For each record that follows, restate the text exactly and drop the pictures.

──────── Material for this exercise

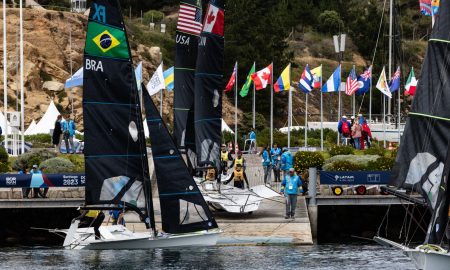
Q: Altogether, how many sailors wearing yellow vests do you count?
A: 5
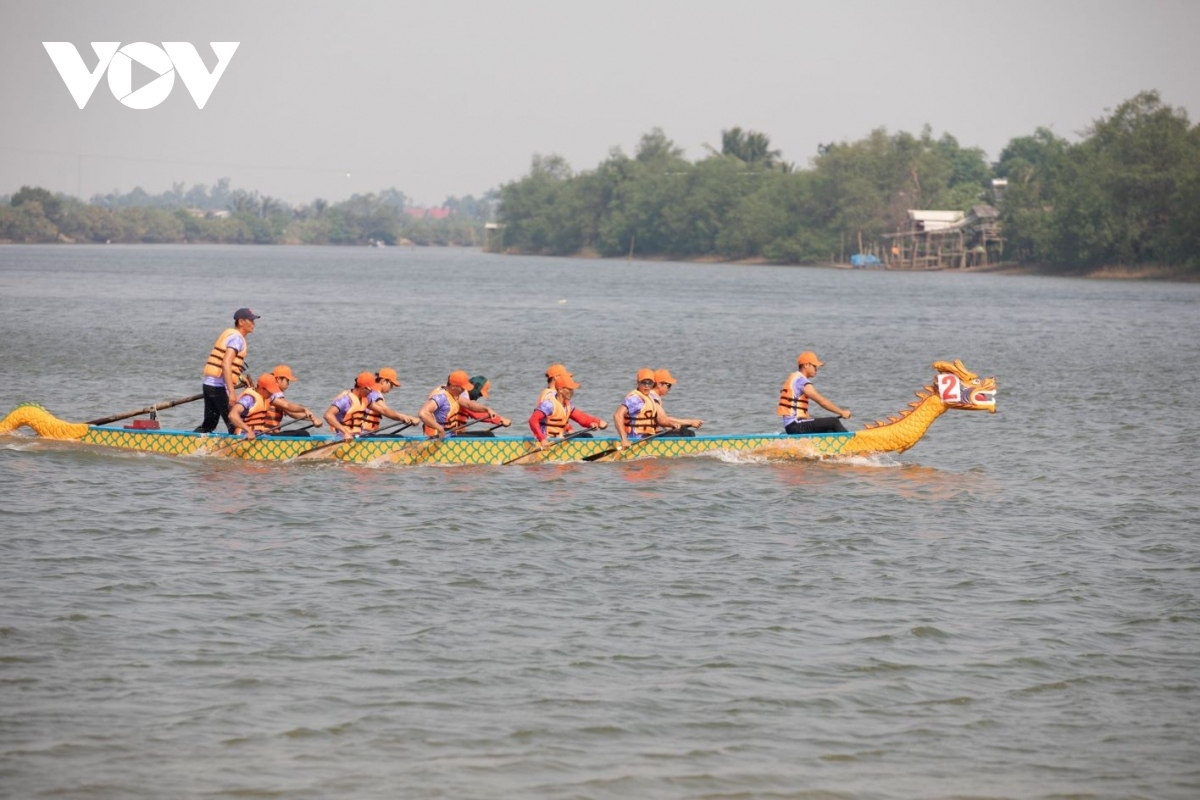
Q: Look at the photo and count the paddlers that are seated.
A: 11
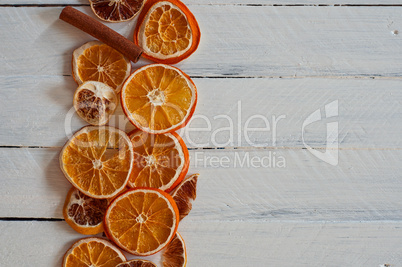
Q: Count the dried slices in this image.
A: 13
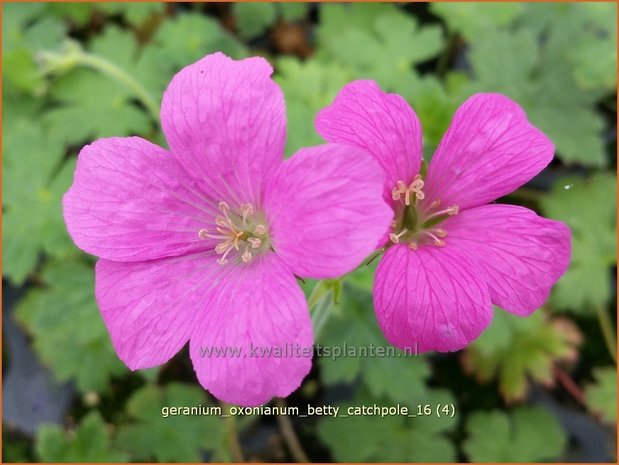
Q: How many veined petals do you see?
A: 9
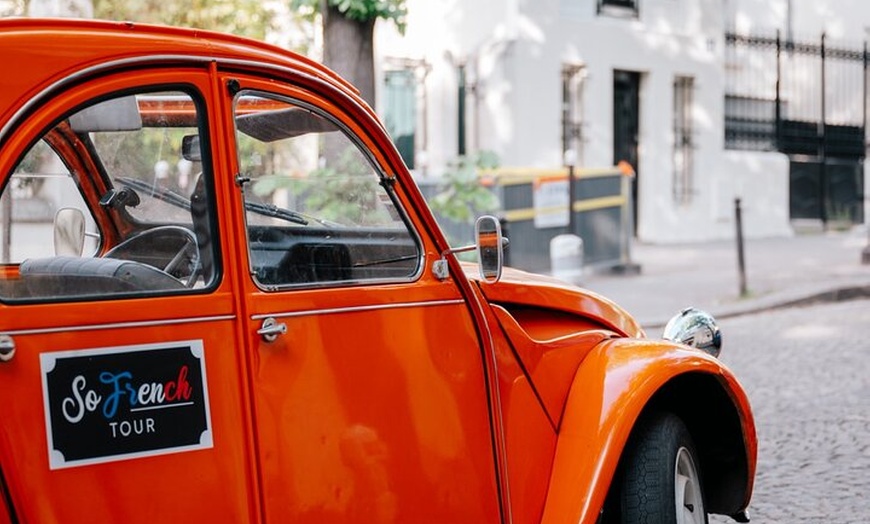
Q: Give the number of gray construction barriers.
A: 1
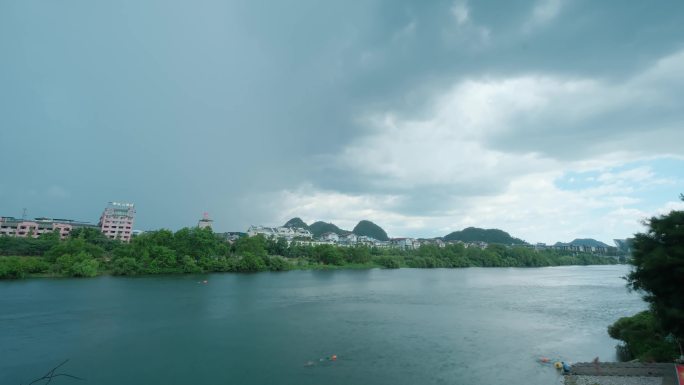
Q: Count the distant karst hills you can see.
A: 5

────────────────

Written solution:
Q: Altogether, how many sailors wearing yellow vests do you count?
A: 5
Q: Look at the photo and count the paddlers that are seated.
A: 11
Q: Count the dried slices in this image.
A: 13
Q: How many veined petals do you see?
A: 9
Q: Give the number of gray construction barriers.
A: 1
Q: Count the distant karst hills you can see.
A: 5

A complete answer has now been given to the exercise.